Following solubility checks performed in-house, the test item was accurately weighed and formulated in DMSO prior to serial dilutions being prepared.

Untreated negative controls:

no

Negative solvent / vehicle controls:

yes

Remarks:

DMSO

True negative controls:

no

Positive controls:

yes

Remarks:

400 μg/mL and 150 μg/mL for 4-hour and 24-hour exposures respectively

Positive control substance:

ethylmethanesulphonate

Remarks:

Absence of metabolic activation

Untreated negative controls:

no

Negative solvent / vehicle controls:

yes

Remarks:

DMSO

True negative controls:

no

Positive controls:

yes

Remarks:

1.5 μg/mL

Positive control substance:

cyclophosphamide

Remarks:

Presence of metabolic activation

Details on test system and experimental conditions:

Preliminary Toxicity Test
A preliminary toxicity test was performed on cell cultures at 5 x 10^5 cells/mL, using a 4 hour exposure period both with and without metabolic activation (S9), and at 1.5 x 10^5 cells/mL using a 24-hour exposure period without S9. The dose range used in the preliminary toxicity test was 3.4 to 870 μg/mL for all three of the exposure groups. Following the exposure period the cells were washed twice with R10, resuspended in R20 medium, counted using a Coulter counter and then serially diluted to 2 x 10^5 cells/mL.
The cultures were incubated at 37 °C with 5% CO2 in air and sub-cultured after 24 hours by counting and diluting to 2 x 10^5 cells/mL. After a further 24 hours the cultures were counted and then discarded.
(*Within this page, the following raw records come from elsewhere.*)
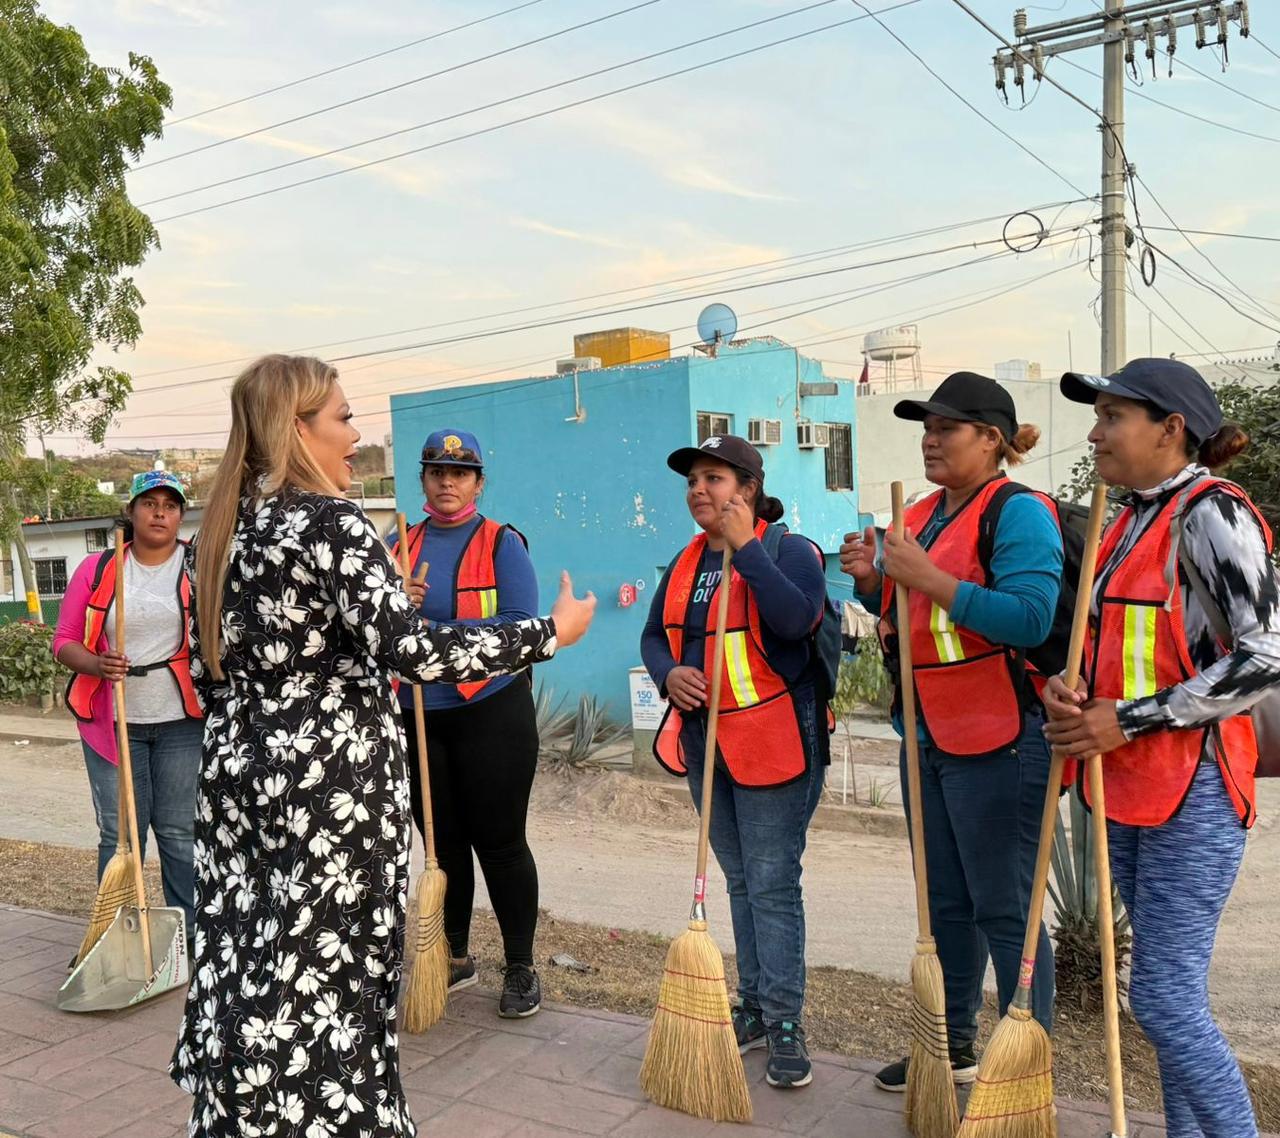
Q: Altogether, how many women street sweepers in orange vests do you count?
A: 5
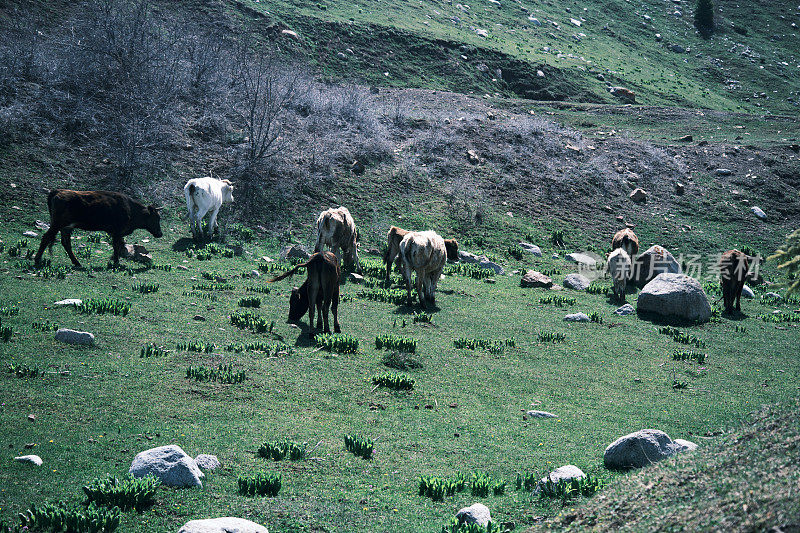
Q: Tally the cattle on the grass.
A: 9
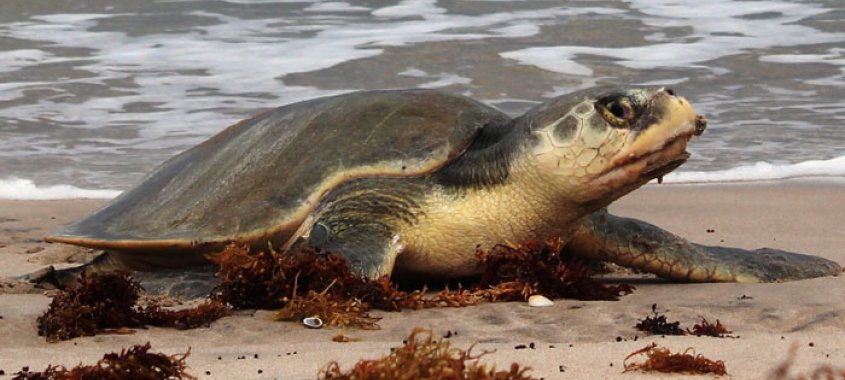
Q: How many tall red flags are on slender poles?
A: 0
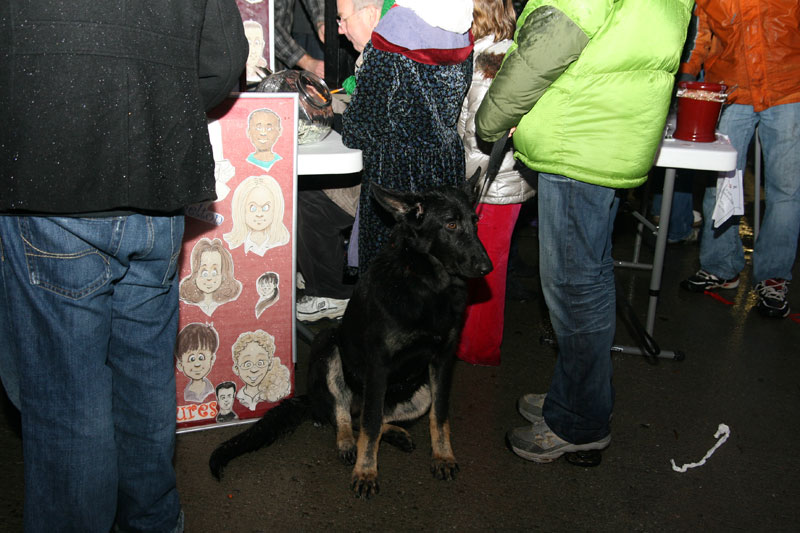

The cell counts were then used to calculate Suspension Growth (SG) values. The SG values were then adjusted to account for immediate post Concentration toxicity, and a comparison of each Concentration SG value to the concurrent vehicle control performed to give a percentage Relative Suspension Growth (%RSG) value.

Mutagenicity Test
Main Experiment
Several days before starting the experiment, an exponentially growing stock culture of cells was set up so as to provide an excess of cells on the morning of the experiment. For the 4-hour exposure groups both with and without metabolic activation, the cells were counted and processed to give 1 x 10^6 cells/mL in 10 mL aliquots in R10 medium in sterile plastic universals. In the 24-hour exposure in absence of metabolic activation the cells were processed to give 0.3 x 10^6 cells/mL in 10 mL cultures established in 25 cm2 tissue culture flasks. The Concentrations were performed in duplicate (A + B), at 8 dose levels of the test item (13.59 to 870 μg/mL in all three exposure groups), vehicle and positive controls. To each universal was added 2 mL of S9-mix (2%) if required, 0.2 mL of the concentration dilutions, (0.15 or 0.2 mL for the positive control) and sufficient R0 medium to bring the total volume to 20 mL (R10 is used for the 24-hour exposure group). The Concentration vessels were incubated at 37 °C for 4 or 24 hours with continuous shaking using an orbital shaker within an incubated hood.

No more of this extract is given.